I ate my wafer...


Jake Allen has passed this onto me.

Behold, the Caesar?s Bath meme! List five things that people in your circle of friends or peer group are wild about, but you can?t really understand the fuss over. To use the words of Caesar (from History of the World Part I), ?Nice. Nice. Not thrilling . . . but nice.?

1. Children as Pets. Seriously, I have several acquaintances that have recently had children "because the house seemed empty". What the @#$%? Are you afraid to say the real reason, or are you so utterly incapable of buying pets, planst, art, furniture, and other house filling items that you resorted to procreating.

2. People who take too many items into the express lane. An item or two over, not a big deal. But double or triple the limit; you're being a completely inconsiderate ass. I've started politely mentioning this to people who are clearly over the limit, with interesting results: most people are embarrassed, apologized briefly and leave, but one lady with over 50 items in a 12 item Meijer lane snapped and told me that "I'd understand when I have kids". Anyone care to guess what I told her?

3. MP3 ringtones. I completely don't get it. What's the point of playing half of some pop song whenever your phone rings. I know that some people see it as an opportunity to tell that its their phone...but if its in your pocket, vibrate or haptics should take care of that anyway. Not to mention that playing half of Hey Baby every time doesn't sound like your phone, it sounds like an ipod that's gone insane.

4. Adults over the age of 25 that blame their current life difficulties on their parents. I'm sorry, but unless you were severely abused, its about time to start taking some responsibility. The fact that you didn't get a NES for Christmas in 1987 is no longer relevant to your current career/personal life situations.

5. Spinning Wheels. One would think that no law students would have fallen victim to such stupidity, espicially on a daily driven car in MI, but no, there are several. Unless my math is completely out of whack, putting 4x$375 wheels + 4x$100 tires is more than some of the cars are worth. If you have to do something this silly to your car, at least try to keep prospective employers from seeing it until AFTER they hire you.
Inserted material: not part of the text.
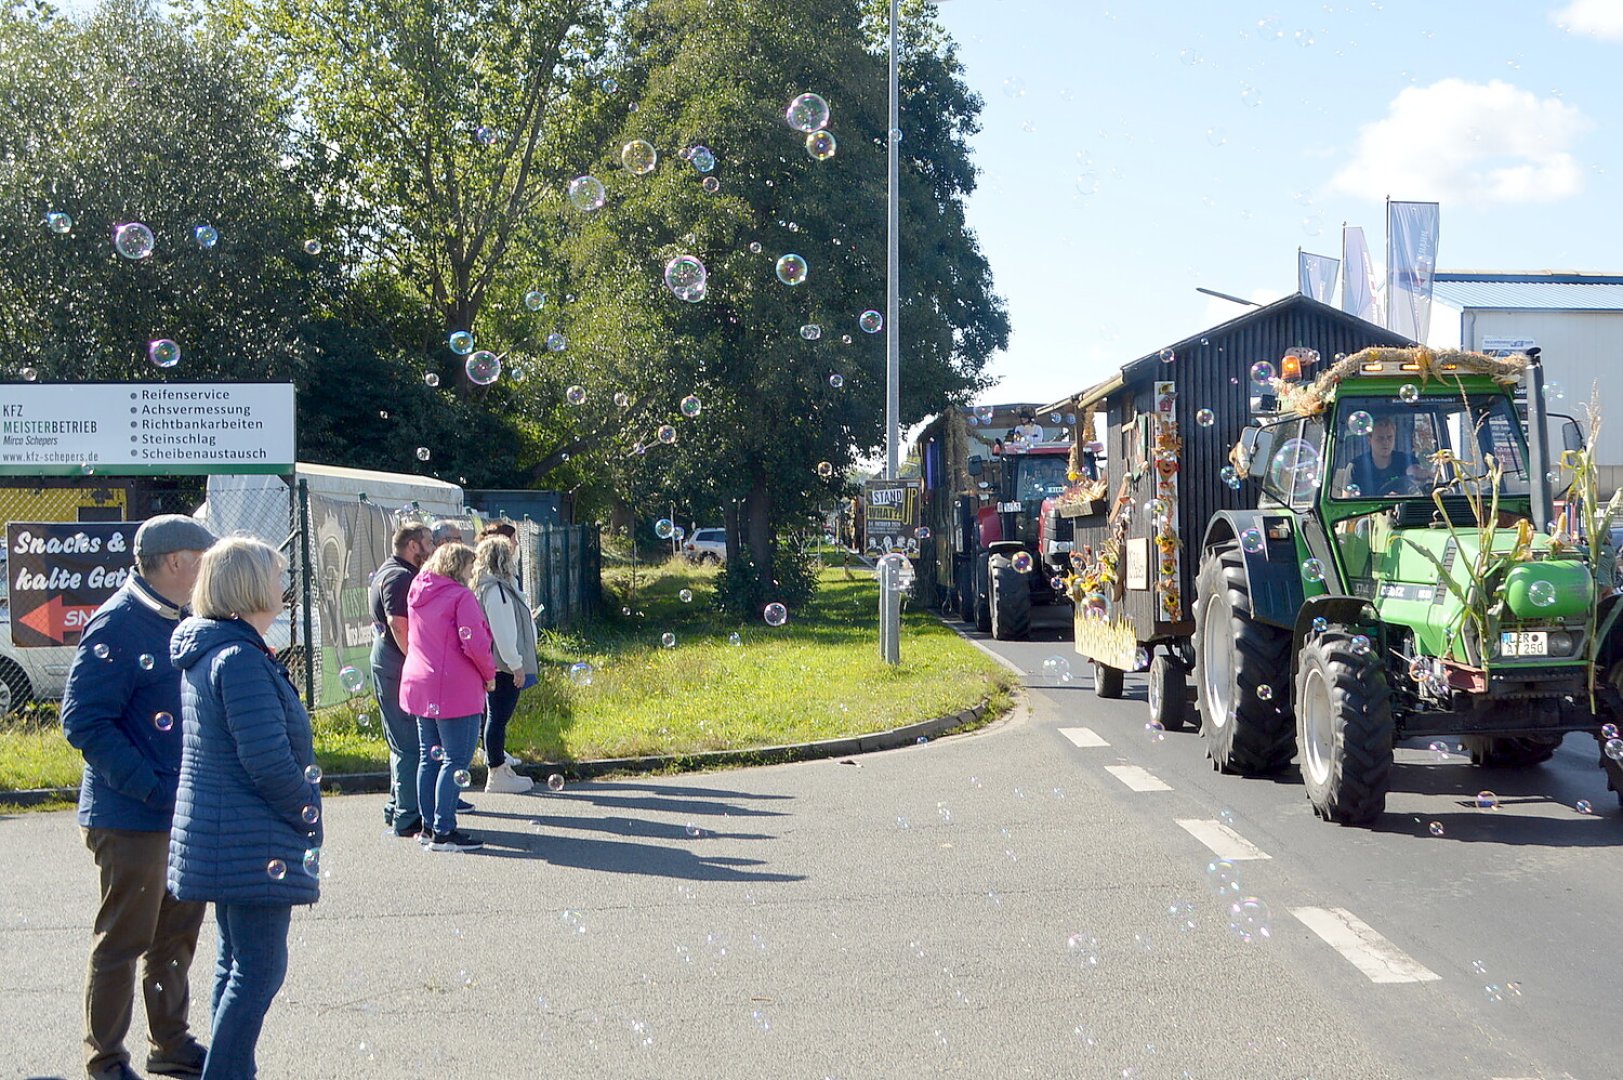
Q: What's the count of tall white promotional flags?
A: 3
I pass this on to Peter Krupa.


  • I think you're missing the point of the Caesar's Meme, Bob. The idea is to pick five things that you don't rabidly hate or even mildly dislike, but for which you have a minimal admiration. I'm getting quite a different impression from your postings on people with too many items in the express lane and 25 year-olds who blame their problems on their parents.
    I know as a Hillsdalian it's difficult to partake in such an intellectually masturbatory and post-modern activity as giving an in-depth analysis of your concept of mediocrity, but I think you should try again.

    By Blogger James, at 6:18 PM  

  • You know, I was sort of wondering about that too, the description of what it was, compared to what Jake and Sarah wrote didn't seem to match. Anyway, I may well revise it, though the cell phone ring tones, slipping an extra item in the checkout, and even having kids to fill up ones house might fall into the very minimal admiration.

    I do find it funny that the Hillsdale blogging community has managed to take this and turn it into an outright opportunity to rant.

    By Blogger Bob, at 6:48 PM  

  • Lesson One: never, Never, NEVER look to Sarah Hempel as an example in keeping an opinion that isn't strongly held. She doesn't deal in middling feelings.

    By Blogger James, at 7:49 PM  

  • Awww.. thanks James :o) I am a little fierce sometimes, I guess. Hear me roar!

    By Blogger Sarah, at 2:50 PM  

  • Your first meme is really troubling. I can't believe someone would say they had kids because the house seemed empty. My wife and I can't have kids. We have to adopt and there just aren't very many children available to adopt and we don't have the $20,000 to get a kid from overseas. So we wait and wait and wait. If these people have kids because their house is empty they need to give their kids to someone like me who would have them for the right reasons.